Member of the Virginia Senate from the Carroll, Floyd, Grayson, Montgomery and Pulaski Counties district
- In office December 5, 1859 – September 6, 1863
- Preceded by: Harvey Deskins
- Succeeded by: James Craig Taylor

Member of the Virginia Senate from the Carroll, Grayson and Wythe Counties district
- In office December 1, 1875 – December 4, 1883
- Preceded by: Abner W. C. Nowlin
- Succeeded by: Peyton G. Hale

Personal details
- Born: December 4, 1815 Oldtown, Grayson County, Virginia
- Died: July 18, 1890 (aged 74) Grayson County, Virginia
- Party: Democratic
- Spouse(s): Rosamond Bourne Hale, Margaret Ellen Andis
- Children: many
- Occupation: farmer, merchant

Military service
- Allegiance: Virginia Confederate States
- Branch/service: Virginia Militia
- Rank: Colonel
- Battles/wars: American Civil War

= John Calhoun Dickenson =

American politician

John Calhoun Dickenson (December 4, 1815 - July 18, 1890) was a Virginia planter and politician who served in both chambers of the Virginia General Assembly, including in the Virginia Senate during the American Civil War and after Congressional Reconstruction ended, and is usually referred to with the honorific "Colonel", perhaps alluding to his service with the Home Guard during the American Civil War.

==Early and family life==
He was born in Old Town in Grayson County, Virginia, to merchant Martin Dickenson (d. 1834) and his wife Mary, who survived her husband by 25 years. He had two brothers and six sisters, and farmed both on Elk Creek and near Oldtown in Grayson County. Martin Dickenson had worked for merchant and Grayson County's first clerk, William Bourne Sr. and served as the county's deputy clerk and later succeeded Bourne as clerk, serving from 1793 until his death in 1834.

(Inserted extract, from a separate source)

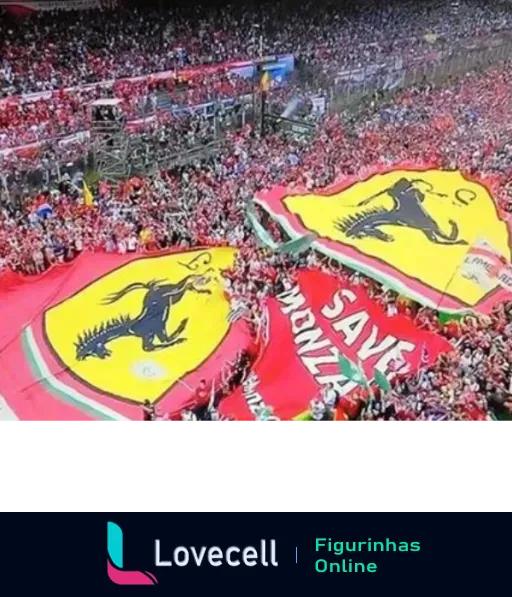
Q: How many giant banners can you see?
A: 3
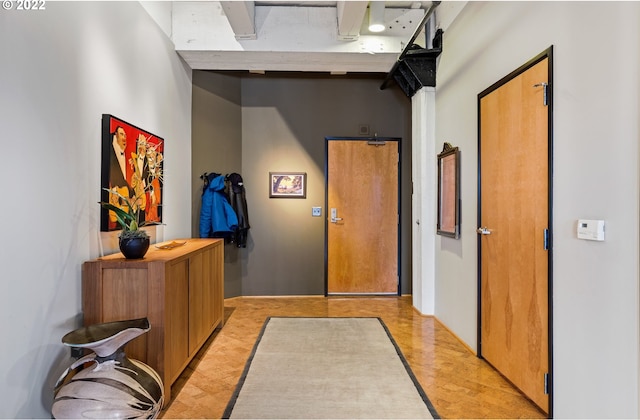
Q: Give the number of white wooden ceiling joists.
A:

John Dickenson married Rosamond Bourne Hale (1816-1854) on October 14, 1839, and they had several children before her death in 1854. Two sons would fight for the Confederacy: William Martin Dickenson (1841-; who was wounded in combat), and James P. Dickenson (1843-; who spent 18 or 20 months in a Yankee prison). They also had daughters Bettie S (b. 1844), Lucy (b. 1845) and Mary (b. 1848) and sons Benjamin Rush Floyd Dickenson (1846-1865) and Thomas Jefferson Dickenson (1849-1913), as well as at least two children who died as infants. After Rosamund's death, J.C. Dickenson remarried in 1856, to Margaret Ellen Andis Dickenson (1835-1887) with whom he raised Sarah (Sallie) Josephine Dickenson Edwards (1857-1929), Robert Lee Dickenson (1862-1936), Sue Blanche Dickenson and John Calhoun Dickenson (1869-1960) to adulthood. Margaret Dickenson also predeceased her husband, dying in October 1887 in Boone County, Indiana, while visiting relatives.

==Career==
John Dickenson owned a large estate on the New River and also with Ezra Nuckolls operated stores at Old Town, Elk Creek and Bridle Creek, all in Grayson County. The merchants hauled provisions from Lynchburg using the James River Canal as well as wagons. By the 1860 U.S. census, he was one of the county's richest men, with real estate worth $35,500 and personal property (including slaves) worth $28,750.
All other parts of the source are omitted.